Requirements for the management of liquid petroleum products are specific to an individual company that operates a bulk storage facility. The following provides an overview of the operations performed at many oil and gas facilities.
Inventory Control or Custody Transfer
Inventory control is a term used to describe the management of inventories that generally do not change ownership when they are moved or used. Custody transfer implies two parties have an agreed upon system for accurately measuring the amount of product transferred. The system is often specified and approved by authorities, such as NMI, to international accepted standards for assessment of taxes or duties. A tank gauging system may be selected based on accuracy, repeatability or the ability to perform multiple measurements, such as temperature or density profiles. Tank gauges may not even be integrated into an inventory system, instead the gauge may only provide level outputs to alarm, relay or other host systems.
Product Movements and Operations
The logistics process is used by facility operators to plan daily activities. Here, instrument reliability and repeatability is often more important than absolute accuracy. Complete integration and functionality to view and track all product movement totals, discrepancies and supervisory control of pumps and valves may be required. This could include obtaining tank-to-tank transfers, charges, shipments, receipts, yields (rundowns), water drains and blends with the ability to compare this data, archive and print reports.
Accounting and Reconciliation
Oil & gas facilities often need to accurately manage transactions and reconcile book versus physical inventory.
Generally, companies need to see the beginning daily book inventory, all configured transactions by day, the end of day physical inventory and the gain/loss for each day and month. They need to see this data for a selected product or transaction type. Every company is accountable; reconciliation, error reporting and query tools should also provide the auditing and traceability that is often required. Integrating instruments and systems will allow the immediate data acquisition and response required for accurate daily accounting and reconciliation.

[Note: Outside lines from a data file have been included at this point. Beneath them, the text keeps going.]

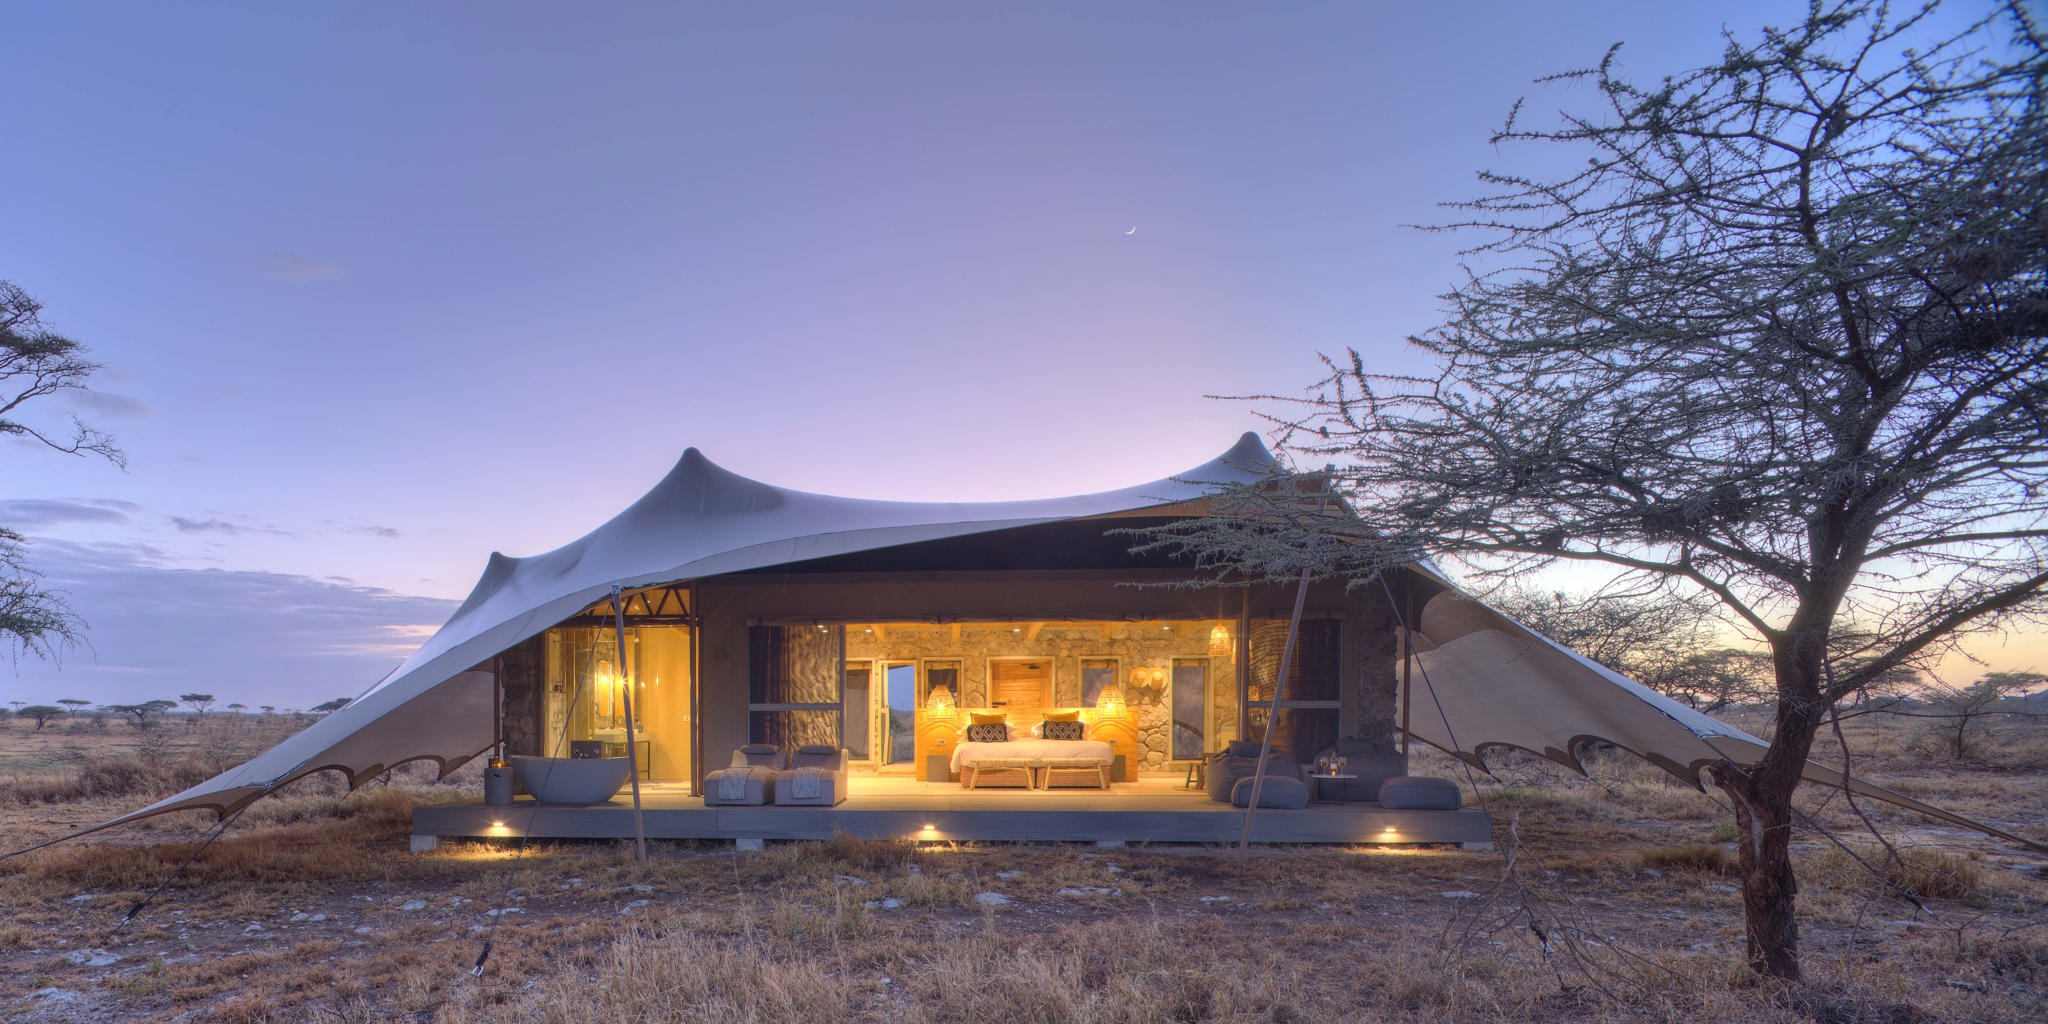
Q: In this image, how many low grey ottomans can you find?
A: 2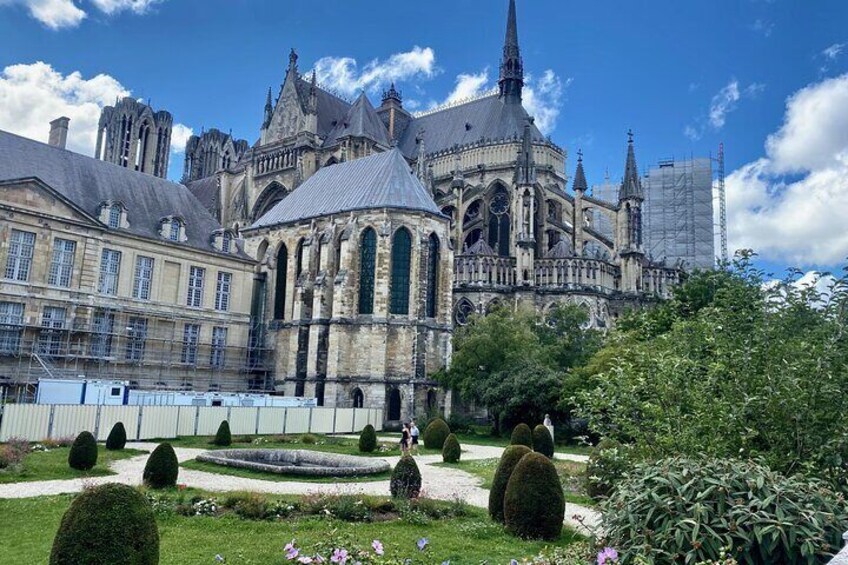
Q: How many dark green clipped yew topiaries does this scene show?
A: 13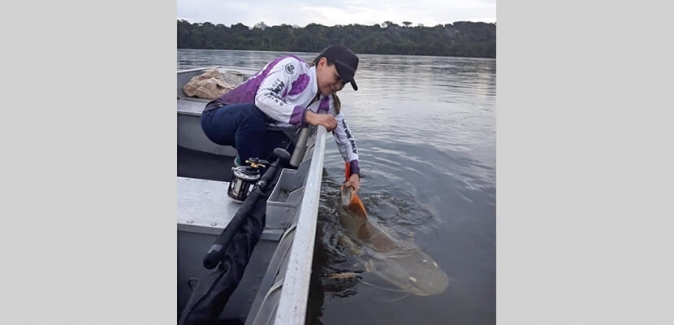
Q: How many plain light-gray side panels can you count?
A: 2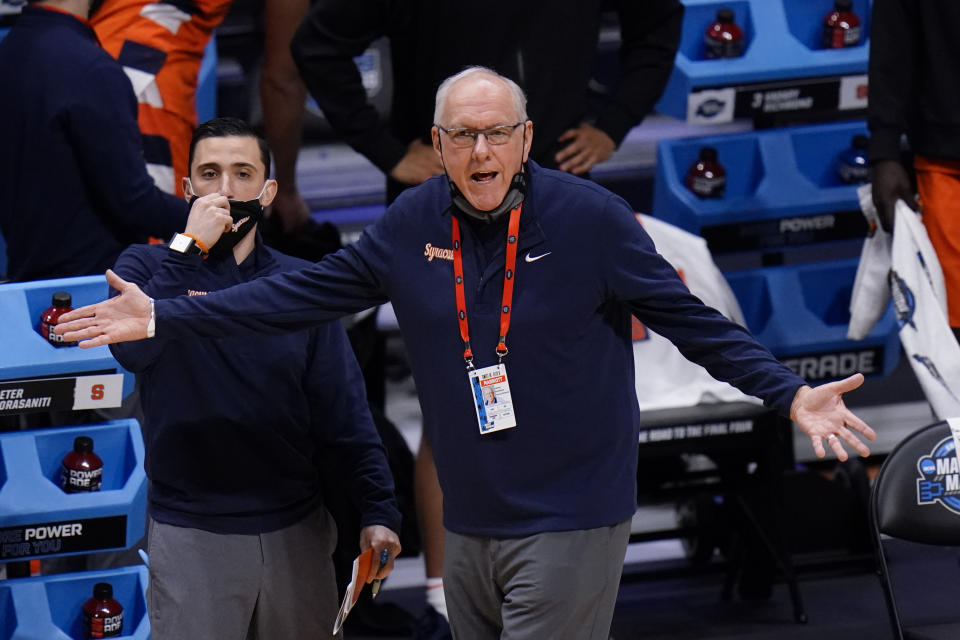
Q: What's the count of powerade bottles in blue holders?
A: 7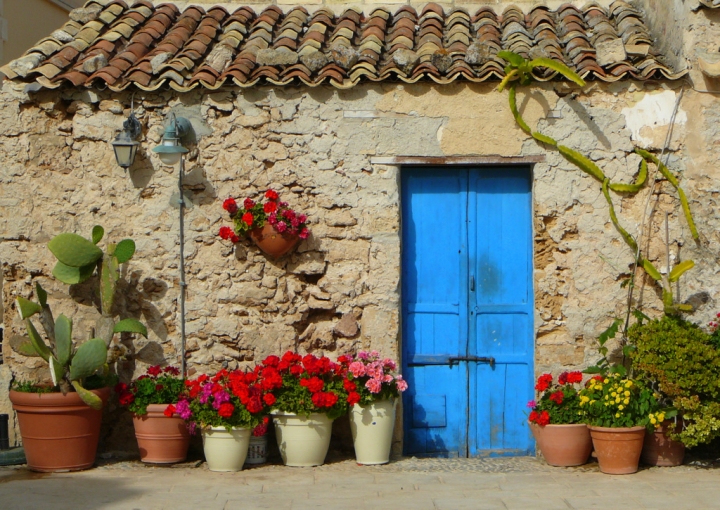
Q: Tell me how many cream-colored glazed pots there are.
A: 3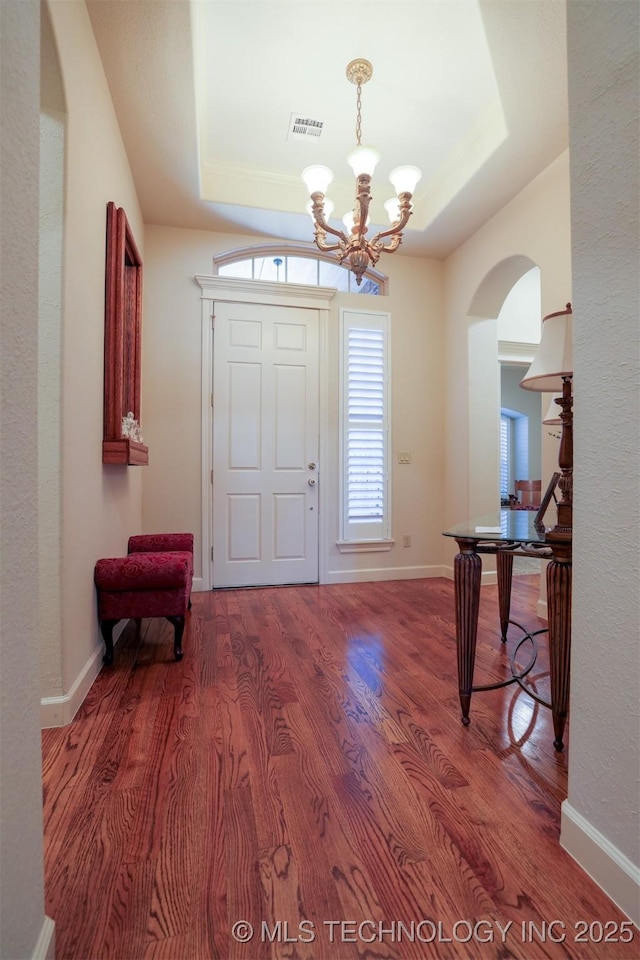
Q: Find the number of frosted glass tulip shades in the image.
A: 6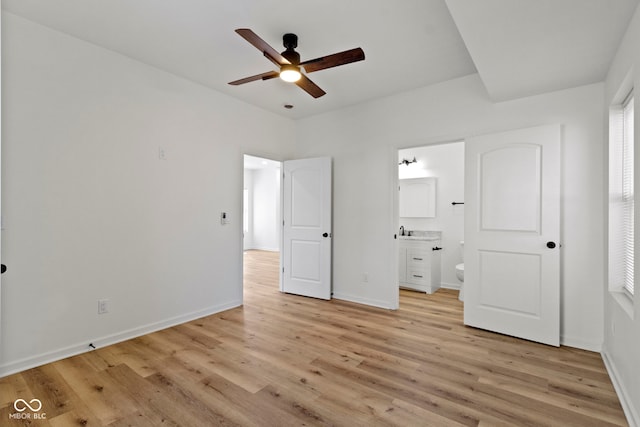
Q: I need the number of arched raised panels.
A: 2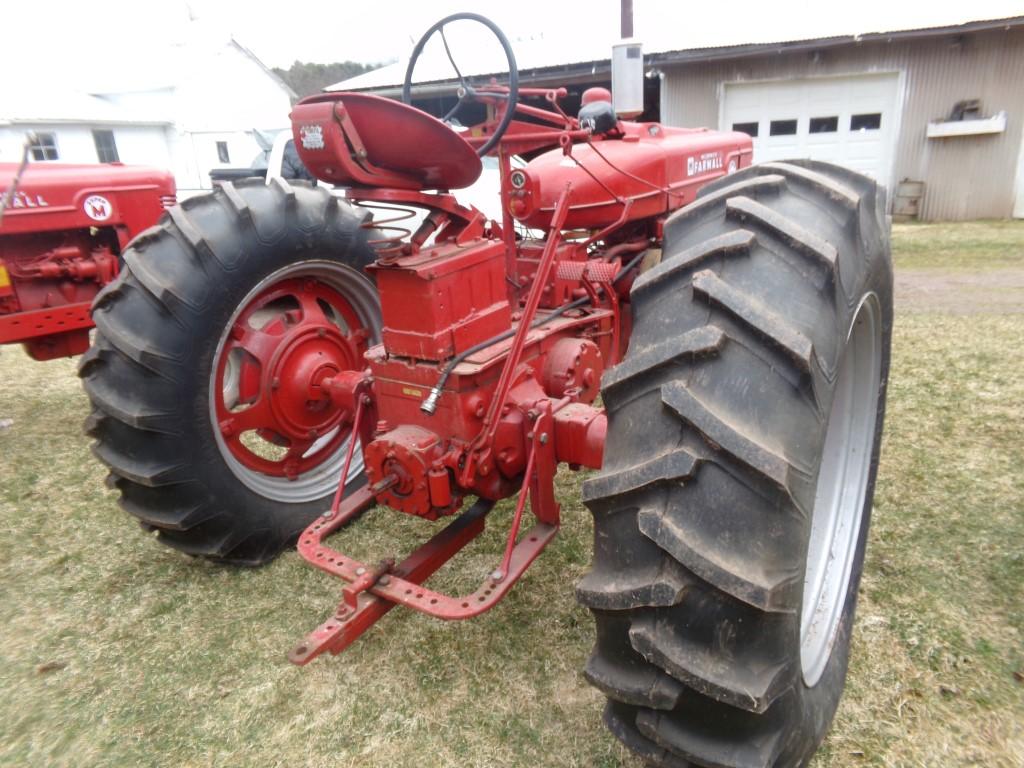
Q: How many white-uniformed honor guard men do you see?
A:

As the industry is becoming more aware of the impact of overfills, leaks and emissions of environmentally damaging product, programs are initiated to reduce the risks and comply with international, national and local environmental regulations. Bulk storage facilities primarily look for a system to provide and manage alarms and detect leaks that can integrate with instruments already installed. Without a specific leak detection system, long term historical data can be analyzed to identify possible leaks or calculate emissions, but extensive custom reporting is often required.